Thursday, August 05, 2010

I think I have diorama.

What is it about these dioramas that's so engaging? We found them in the Royal Saskatchewan Museum and I could have taken pictures of them all day.

Nostalgia? The museum has that mid 60's Canadian institutional building vibe, an attempt to be "modern" in a reserved and dignified way that now seems quaint. A lot like the schools I attended. Was I just nostalgic for school days?

There's also something engaging about miniatures in and of themselves, and these ones are well done. The paintings behind the little figures were wonderful. In the photos the two dimensional paintings and the three dimensional figures merge more convincingly that in real life. Maybe that was it.

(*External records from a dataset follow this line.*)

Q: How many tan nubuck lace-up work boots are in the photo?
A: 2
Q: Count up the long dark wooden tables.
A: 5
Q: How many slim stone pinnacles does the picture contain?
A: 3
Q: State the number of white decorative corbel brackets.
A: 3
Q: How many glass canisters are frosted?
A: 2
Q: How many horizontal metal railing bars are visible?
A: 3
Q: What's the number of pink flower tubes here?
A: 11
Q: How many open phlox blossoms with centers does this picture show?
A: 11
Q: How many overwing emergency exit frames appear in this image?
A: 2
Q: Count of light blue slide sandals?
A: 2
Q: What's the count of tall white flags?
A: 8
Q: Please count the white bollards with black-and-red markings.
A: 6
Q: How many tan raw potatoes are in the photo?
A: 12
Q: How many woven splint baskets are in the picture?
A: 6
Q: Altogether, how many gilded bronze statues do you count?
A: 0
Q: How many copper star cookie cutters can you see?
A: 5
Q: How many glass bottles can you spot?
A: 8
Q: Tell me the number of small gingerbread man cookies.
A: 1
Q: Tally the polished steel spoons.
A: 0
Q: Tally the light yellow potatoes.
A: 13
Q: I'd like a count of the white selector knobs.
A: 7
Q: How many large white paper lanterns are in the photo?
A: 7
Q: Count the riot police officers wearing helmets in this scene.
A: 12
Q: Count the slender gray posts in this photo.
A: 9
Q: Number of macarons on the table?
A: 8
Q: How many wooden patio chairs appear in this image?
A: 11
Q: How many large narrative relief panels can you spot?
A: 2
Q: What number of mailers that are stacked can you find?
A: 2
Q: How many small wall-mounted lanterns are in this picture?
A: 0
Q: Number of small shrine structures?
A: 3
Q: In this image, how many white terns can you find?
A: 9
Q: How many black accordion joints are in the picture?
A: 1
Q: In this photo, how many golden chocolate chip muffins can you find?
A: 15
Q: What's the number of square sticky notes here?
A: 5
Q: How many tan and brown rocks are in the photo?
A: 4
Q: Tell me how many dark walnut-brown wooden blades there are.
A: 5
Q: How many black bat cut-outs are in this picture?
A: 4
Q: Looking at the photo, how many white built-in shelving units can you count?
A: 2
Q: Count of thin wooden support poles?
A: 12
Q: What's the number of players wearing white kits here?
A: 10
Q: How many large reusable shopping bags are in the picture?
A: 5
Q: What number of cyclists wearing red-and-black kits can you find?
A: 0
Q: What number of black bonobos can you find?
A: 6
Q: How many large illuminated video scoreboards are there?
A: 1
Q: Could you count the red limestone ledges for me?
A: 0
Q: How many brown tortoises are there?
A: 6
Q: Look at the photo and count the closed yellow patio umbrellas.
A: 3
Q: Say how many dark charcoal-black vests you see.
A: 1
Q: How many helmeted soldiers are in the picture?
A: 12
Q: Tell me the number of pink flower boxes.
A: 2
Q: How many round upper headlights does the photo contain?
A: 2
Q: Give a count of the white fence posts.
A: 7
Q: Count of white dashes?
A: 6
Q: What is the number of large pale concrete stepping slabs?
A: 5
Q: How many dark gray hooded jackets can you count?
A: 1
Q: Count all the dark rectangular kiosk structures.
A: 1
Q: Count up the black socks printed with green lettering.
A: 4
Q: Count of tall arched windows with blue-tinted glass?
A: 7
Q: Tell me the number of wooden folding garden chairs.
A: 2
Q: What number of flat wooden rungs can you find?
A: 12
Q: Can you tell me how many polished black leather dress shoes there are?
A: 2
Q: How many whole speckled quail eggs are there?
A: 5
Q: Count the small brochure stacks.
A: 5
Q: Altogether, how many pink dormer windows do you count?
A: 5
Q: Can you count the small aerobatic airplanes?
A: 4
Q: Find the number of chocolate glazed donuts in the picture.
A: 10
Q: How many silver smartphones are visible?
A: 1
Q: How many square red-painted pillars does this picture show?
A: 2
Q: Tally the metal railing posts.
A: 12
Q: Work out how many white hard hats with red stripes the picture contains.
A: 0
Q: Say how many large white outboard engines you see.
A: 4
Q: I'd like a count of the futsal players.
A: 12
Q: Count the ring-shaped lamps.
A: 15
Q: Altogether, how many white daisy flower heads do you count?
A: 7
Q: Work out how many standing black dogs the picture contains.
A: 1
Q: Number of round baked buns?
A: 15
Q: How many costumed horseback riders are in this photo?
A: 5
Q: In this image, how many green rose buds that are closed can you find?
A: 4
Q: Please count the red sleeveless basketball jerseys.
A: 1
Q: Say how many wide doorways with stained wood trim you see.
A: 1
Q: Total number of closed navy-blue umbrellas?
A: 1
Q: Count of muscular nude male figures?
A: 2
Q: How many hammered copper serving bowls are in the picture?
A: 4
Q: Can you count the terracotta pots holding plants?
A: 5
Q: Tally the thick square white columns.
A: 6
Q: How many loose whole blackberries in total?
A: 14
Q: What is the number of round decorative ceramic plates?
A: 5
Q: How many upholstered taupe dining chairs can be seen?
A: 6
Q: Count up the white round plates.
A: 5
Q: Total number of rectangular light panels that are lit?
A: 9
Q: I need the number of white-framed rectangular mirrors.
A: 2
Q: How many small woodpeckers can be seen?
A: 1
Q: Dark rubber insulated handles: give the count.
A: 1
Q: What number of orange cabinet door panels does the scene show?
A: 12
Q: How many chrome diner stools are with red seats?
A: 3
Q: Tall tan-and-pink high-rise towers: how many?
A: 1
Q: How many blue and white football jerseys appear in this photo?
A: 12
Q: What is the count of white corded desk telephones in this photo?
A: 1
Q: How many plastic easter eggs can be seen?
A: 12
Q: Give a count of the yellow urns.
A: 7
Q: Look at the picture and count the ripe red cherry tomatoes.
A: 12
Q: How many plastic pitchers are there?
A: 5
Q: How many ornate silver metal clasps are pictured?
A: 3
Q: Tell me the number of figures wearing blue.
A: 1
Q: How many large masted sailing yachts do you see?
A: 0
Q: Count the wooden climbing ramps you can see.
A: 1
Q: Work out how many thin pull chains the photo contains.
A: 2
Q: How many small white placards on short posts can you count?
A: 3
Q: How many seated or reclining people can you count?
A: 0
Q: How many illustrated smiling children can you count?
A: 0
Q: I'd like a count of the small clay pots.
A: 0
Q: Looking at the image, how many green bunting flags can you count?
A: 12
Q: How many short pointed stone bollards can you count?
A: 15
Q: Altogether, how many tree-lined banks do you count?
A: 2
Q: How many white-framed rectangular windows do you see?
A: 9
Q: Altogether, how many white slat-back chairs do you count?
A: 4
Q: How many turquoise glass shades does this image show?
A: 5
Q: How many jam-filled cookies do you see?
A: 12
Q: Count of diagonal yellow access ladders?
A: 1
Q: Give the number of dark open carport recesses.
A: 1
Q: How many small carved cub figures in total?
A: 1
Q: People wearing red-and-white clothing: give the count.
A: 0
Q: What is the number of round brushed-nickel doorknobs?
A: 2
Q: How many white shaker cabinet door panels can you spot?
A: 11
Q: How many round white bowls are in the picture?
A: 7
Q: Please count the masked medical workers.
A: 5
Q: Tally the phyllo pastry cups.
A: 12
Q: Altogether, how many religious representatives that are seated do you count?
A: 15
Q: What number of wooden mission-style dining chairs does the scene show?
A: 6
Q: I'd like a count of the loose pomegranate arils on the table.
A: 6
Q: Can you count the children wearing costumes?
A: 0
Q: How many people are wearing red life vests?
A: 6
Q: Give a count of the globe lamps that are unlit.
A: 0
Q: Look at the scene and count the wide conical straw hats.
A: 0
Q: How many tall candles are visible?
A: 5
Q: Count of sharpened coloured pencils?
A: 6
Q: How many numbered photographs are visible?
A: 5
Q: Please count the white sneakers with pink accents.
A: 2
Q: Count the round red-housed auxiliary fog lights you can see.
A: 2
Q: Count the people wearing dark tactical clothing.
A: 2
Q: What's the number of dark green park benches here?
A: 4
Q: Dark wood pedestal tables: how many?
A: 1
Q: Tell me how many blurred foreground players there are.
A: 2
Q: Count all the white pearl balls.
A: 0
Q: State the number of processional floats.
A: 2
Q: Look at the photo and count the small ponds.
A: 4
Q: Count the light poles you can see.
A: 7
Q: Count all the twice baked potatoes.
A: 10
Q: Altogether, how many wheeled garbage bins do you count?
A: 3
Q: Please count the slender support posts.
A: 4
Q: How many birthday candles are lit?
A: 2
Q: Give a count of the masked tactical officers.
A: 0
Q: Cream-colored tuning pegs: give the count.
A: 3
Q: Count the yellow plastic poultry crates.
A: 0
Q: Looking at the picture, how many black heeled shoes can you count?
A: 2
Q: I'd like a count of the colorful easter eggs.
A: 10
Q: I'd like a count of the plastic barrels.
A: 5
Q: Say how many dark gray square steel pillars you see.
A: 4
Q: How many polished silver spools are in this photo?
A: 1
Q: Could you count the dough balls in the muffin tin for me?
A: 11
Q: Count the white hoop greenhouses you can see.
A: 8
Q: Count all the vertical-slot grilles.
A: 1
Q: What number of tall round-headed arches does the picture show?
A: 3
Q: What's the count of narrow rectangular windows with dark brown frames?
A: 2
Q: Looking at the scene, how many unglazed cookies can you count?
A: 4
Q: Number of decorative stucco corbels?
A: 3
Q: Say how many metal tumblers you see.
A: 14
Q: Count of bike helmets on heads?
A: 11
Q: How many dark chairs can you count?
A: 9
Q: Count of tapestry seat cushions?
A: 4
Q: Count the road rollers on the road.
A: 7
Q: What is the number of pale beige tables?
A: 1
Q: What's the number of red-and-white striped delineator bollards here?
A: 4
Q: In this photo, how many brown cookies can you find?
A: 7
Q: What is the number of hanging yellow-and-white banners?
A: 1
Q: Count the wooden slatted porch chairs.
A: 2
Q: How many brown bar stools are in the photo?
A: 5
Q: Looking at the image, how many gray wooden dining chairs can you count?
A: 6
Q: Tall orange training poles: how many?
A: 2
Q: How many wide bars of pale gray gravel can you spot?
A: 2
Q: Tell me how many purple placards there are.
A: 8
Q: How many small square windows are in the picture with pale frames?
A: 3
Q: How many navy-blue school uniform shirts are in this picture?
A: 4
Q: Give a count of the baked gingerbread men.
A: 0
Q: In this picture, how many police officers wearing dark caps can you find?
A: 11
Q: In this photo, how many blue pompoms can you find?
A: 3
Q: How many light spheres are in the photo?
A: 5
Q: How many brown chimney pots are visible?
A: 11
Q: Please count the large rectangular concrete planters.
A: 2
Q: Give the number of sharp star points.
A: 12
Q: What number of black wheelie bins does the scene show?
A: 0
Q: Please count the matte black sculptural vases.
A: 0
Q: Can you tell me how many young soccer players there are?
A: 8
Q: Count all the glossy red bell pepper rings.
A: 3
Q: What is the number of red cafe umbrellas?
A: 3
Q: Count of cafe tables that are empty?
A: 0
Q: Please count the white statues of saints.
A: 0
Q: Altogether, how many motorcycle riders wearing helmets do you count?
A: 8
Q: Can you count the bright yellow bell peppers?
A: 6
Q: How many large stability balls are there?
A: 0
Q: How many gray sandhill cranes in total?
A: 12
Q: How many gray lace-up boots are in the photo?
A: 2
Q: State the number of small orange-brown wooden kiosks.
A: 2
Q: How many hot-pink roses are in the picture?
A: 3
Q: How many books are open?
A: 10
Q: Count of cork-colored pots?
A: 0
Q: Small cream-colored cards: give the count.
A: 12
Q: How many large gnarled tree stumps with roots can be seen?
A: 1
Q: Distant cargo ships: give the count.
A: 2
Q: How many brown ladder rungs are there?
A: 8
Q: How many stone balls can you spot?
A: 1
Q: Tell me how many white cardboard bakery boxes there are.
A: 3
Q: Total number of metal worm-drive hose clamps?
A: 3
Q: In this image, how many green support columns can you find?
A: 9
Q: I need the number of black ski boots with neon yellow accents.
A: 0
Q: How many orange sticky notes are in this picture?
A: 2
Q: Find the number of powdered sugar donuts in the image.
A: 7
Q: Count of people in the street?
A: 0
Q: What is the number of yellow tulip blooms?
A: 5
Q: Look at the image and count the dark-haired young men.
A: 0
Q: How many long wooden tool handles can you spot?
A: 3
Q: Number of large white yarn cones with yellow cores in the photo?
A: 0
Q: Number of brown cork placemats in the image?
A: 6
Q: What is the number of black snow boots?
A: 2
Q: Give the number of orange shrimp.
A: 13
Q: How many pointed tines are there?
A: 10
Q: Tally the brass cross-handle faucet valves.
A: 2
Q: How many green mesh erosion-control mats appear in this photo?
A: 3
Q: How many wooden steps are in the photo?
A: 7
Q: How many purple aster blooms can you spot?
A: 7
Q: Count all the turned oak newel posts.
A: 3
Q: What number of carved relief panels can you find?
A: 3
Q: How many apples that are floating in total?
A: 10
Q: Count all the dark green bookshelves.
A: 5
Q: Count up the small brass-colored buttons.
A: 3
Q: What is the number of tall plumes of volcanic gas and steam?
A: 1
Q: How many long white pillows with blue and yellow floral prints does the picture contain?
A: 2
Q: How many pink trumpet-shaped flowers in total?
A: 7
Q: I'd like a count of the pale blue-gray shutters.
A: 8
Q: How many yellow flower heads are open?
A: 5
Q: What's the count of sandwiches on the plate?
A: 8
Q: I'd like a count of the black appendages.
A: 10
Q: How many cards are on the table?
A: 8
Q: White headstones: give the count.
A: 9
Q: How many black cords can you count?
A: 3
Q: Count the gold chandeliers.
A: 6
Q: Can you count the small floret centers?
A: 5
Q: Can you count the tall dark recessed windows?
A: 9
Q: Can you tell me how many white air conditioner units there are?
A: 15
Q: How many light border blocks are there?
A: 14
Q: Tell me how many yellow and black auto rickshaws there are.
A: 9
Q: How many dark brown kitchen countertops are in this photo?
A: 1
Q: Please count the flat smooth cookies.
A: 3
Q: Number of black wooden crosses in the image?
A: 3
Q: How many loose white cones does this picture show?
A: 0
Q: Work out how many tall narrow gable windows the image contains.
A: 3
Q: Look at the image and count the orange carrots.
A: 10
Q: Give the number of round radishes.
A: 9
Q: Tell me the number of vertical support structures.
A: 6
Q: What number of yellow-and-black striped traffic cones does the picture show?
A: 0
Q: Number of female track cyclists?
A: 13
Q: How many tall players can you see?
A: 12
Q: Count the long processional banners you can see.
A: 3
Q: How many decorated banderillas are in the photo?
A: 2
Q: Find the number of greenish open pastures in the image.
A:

Maybe it's the sense of control, a photographers dream, reality frozen for me to shoot at will.

What do dioramas say about us? About our way of understanding and learning? Who gets to say what's in the diorama and what it looks like? Are we more likely to believe this presentation of reality to be true because a compelling plausible representation of the offered reality has been brought into the world? Is it different that the plausible reality has been constructed in three dimensions and in miniature rather than having been constructed of words and in imagination?

I have to say I found the little tableaux of aboriginal people kind of weird. How was the god-like power of the person building this little scene wielded? Naively? Sensitively? Well intentioned but awkwardly? Via guesses or intimate knowledge? Who were they? Aboriginal? Caucasian? Does it matter what colour their skin was? Where they on the payroll? Were they censored? If so by whom? Did they have a backbone? What trust do I unwittingly place in the hands of a "museum" simply because it's a museum? Is that trust warranted? Is every museum different?

Are Sunday morning services like these dioramas? Little stage plays we control with our god-like power, freezing our proffered picture of reality for one day a week so we can photograph it in memory and return to it later with nostalgic feelings? If they are—and maybe they aren't—what trust do I unwittingly place in the hands of "church" simply because it's a church. Should I trust the hands which curate the Sunday morning dioramas? Or is it unfair to call what happens on Sunday morning a diorama?


p.s. I'm particularly fond of the moose.